The task calls for each line of the records below in which the word "number" appears.

*** SOURCE RECORDS

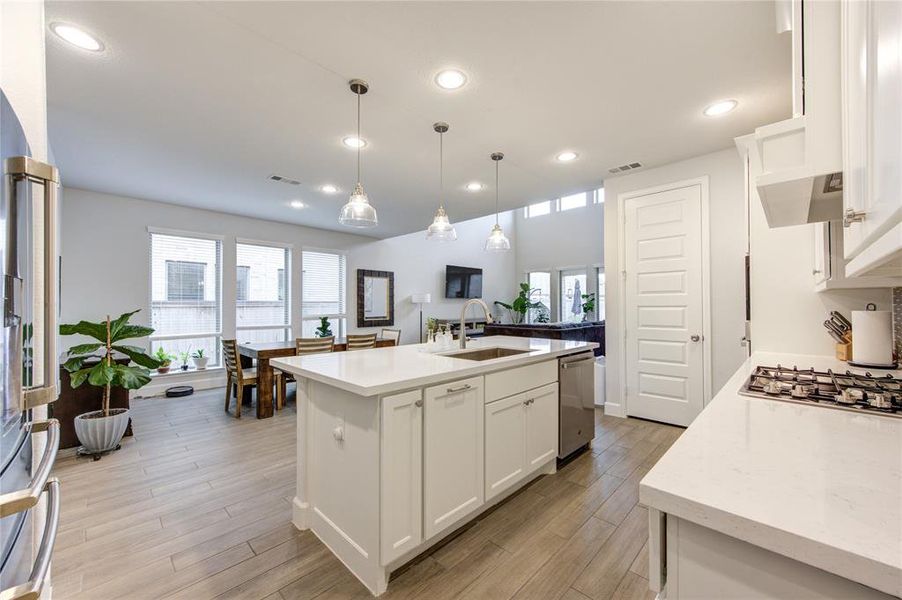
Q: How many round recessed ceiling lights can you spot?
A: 8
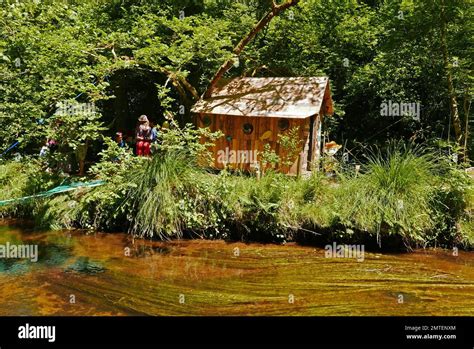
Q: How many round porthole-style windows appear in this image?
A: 3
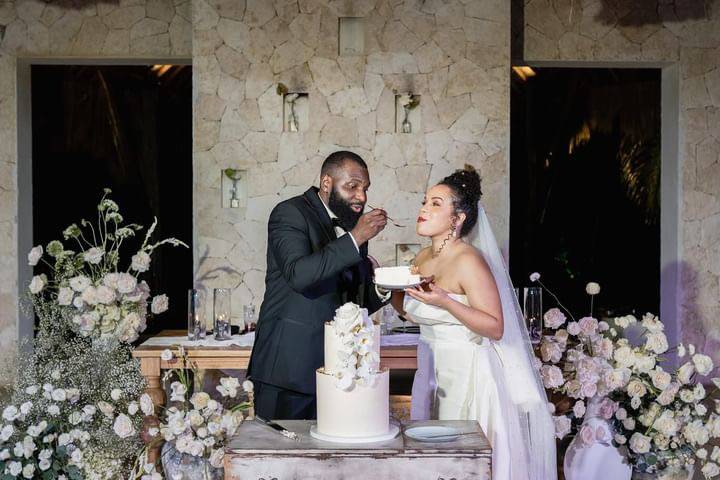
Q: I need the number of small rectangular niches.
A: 5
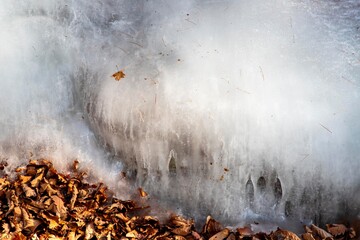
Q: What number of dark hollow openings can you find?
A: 4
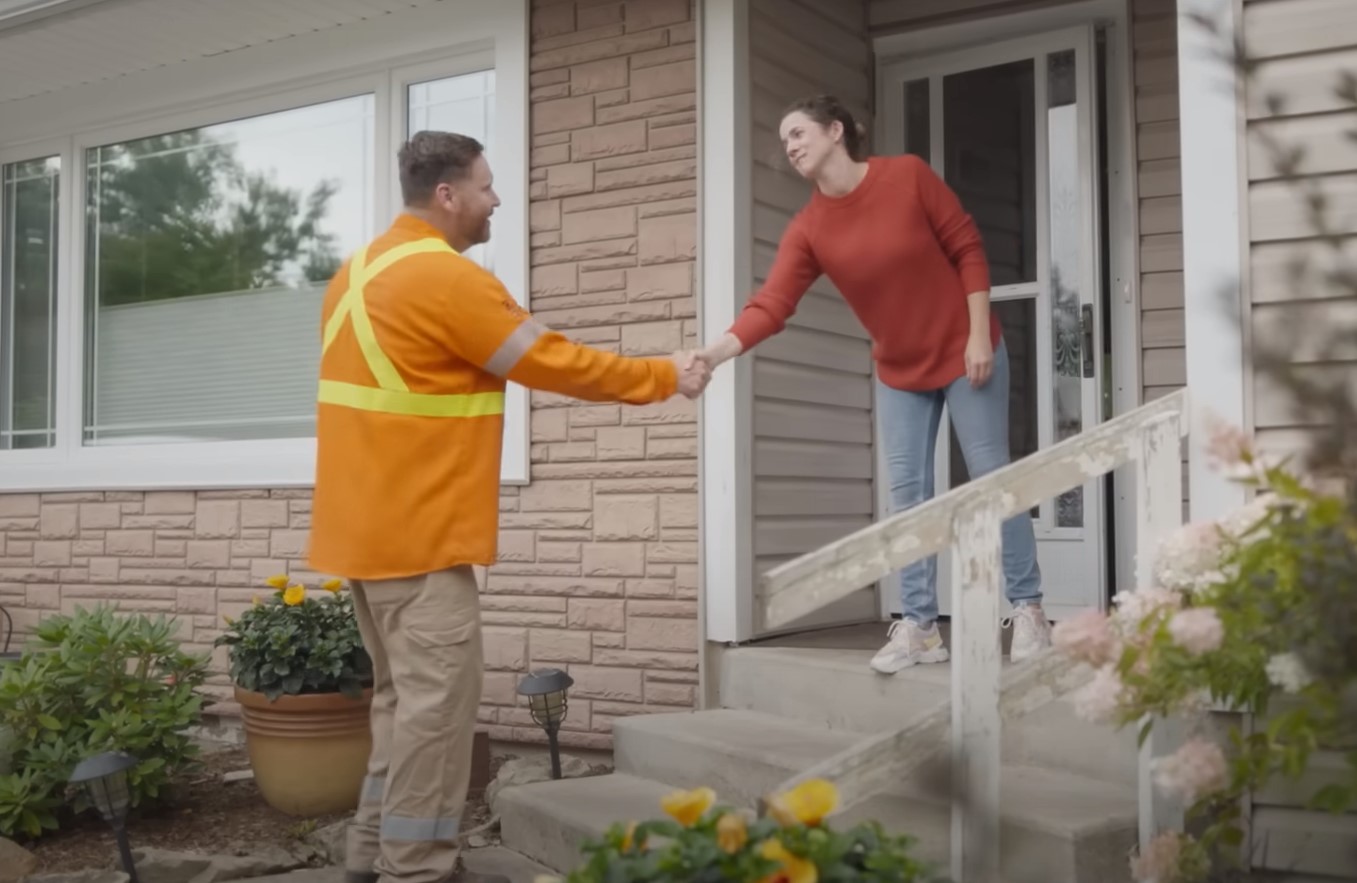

******

• **SOLUTION BELOW**
Q: I need the number of small rectangular niches.
Q: What number of dark hollow openings can you find?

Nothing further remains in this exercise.